• **Required action**:
Reproduce the records below exactly, leaving their images out.

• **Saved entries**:
--- START ---

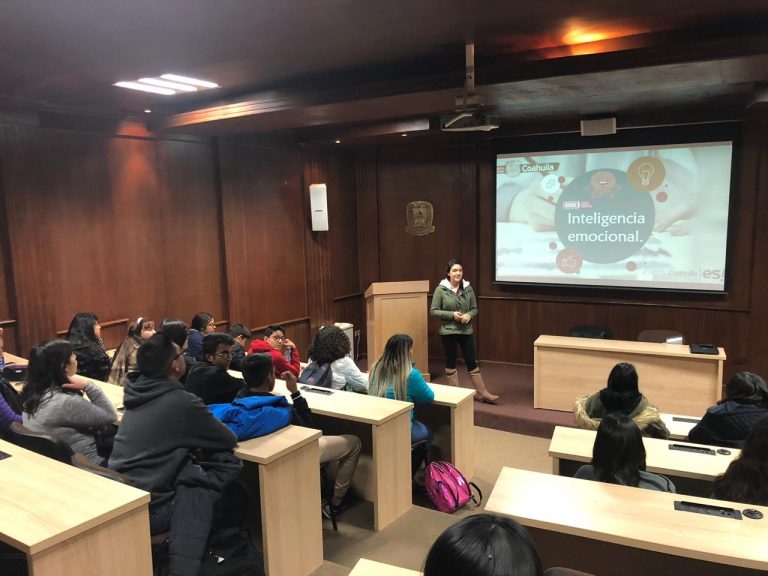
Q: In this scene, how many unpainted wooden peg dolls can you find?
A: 0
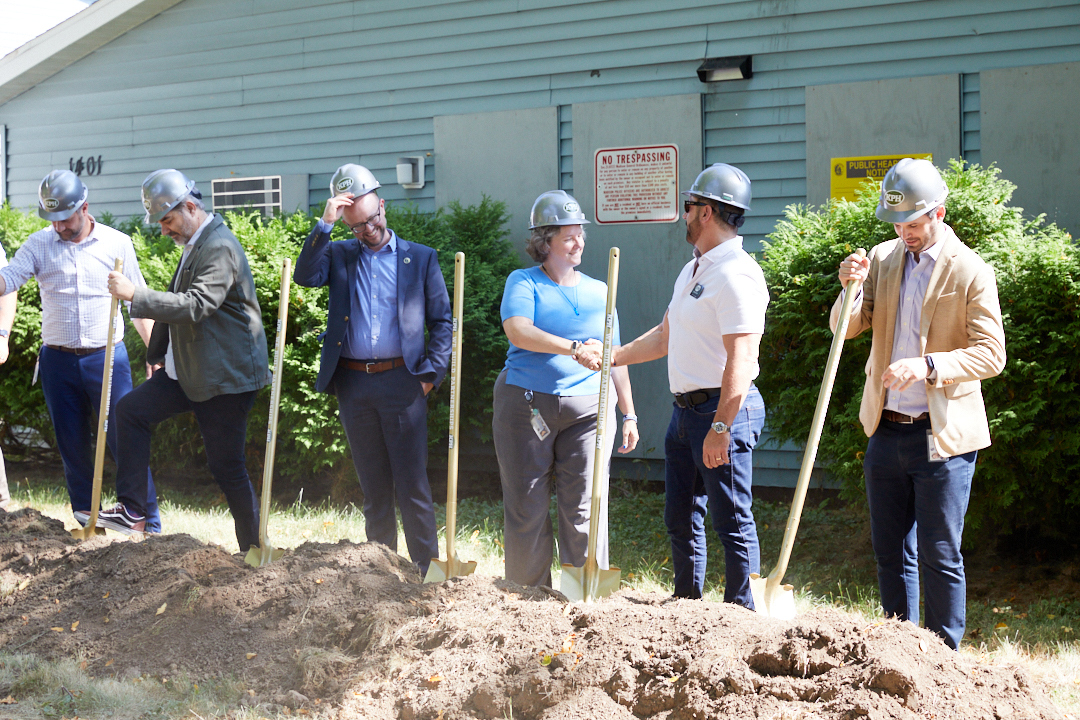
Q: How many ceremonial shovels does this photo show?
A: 5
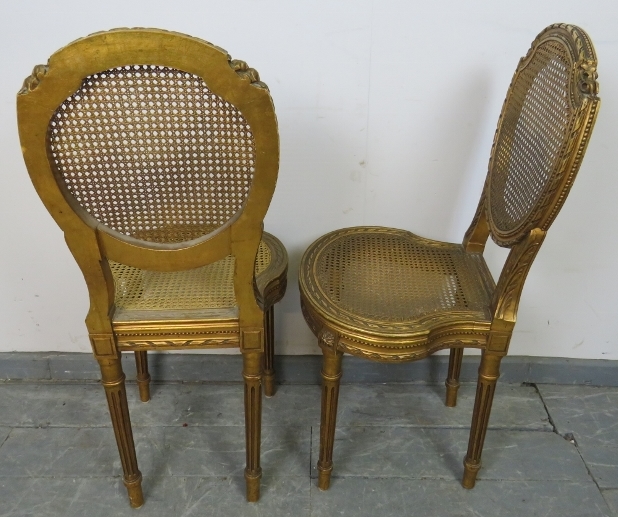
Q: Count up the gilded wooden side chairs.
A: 2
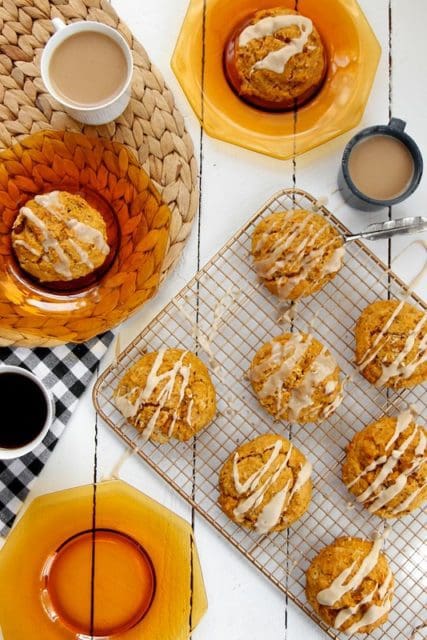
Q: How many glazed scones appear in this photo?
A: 9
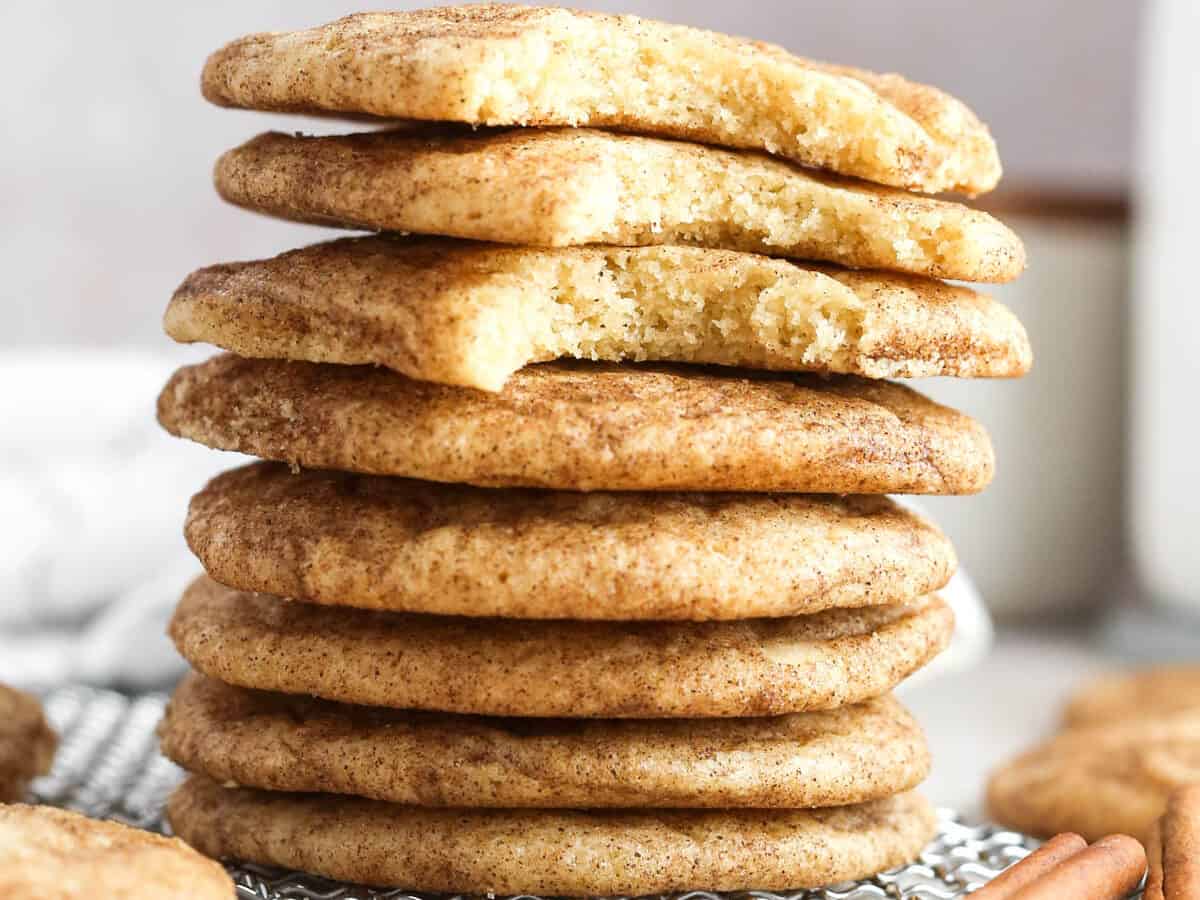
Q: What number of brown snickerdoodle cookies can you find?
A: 12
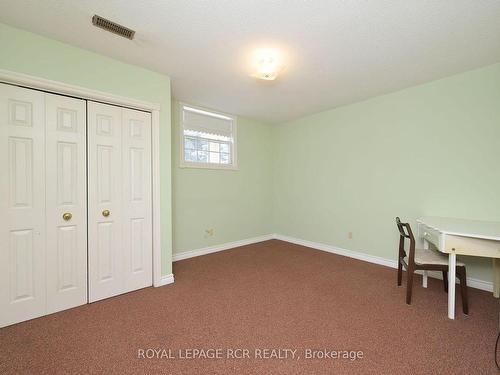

--- END ---

• **Solution to this exercise**:
Q: In this scene, how many unpainted wooden peg dolls can you find?
A: 0
Q: How many ceremonial shovels does this photo show?
A: 5
Q: Count up the gilded wooden side chairs.
A: 2
Q: How many glazed scones appear in this photo?
A: 9
Q: What number of brown snickerdoodle cookies can you find?
A: 12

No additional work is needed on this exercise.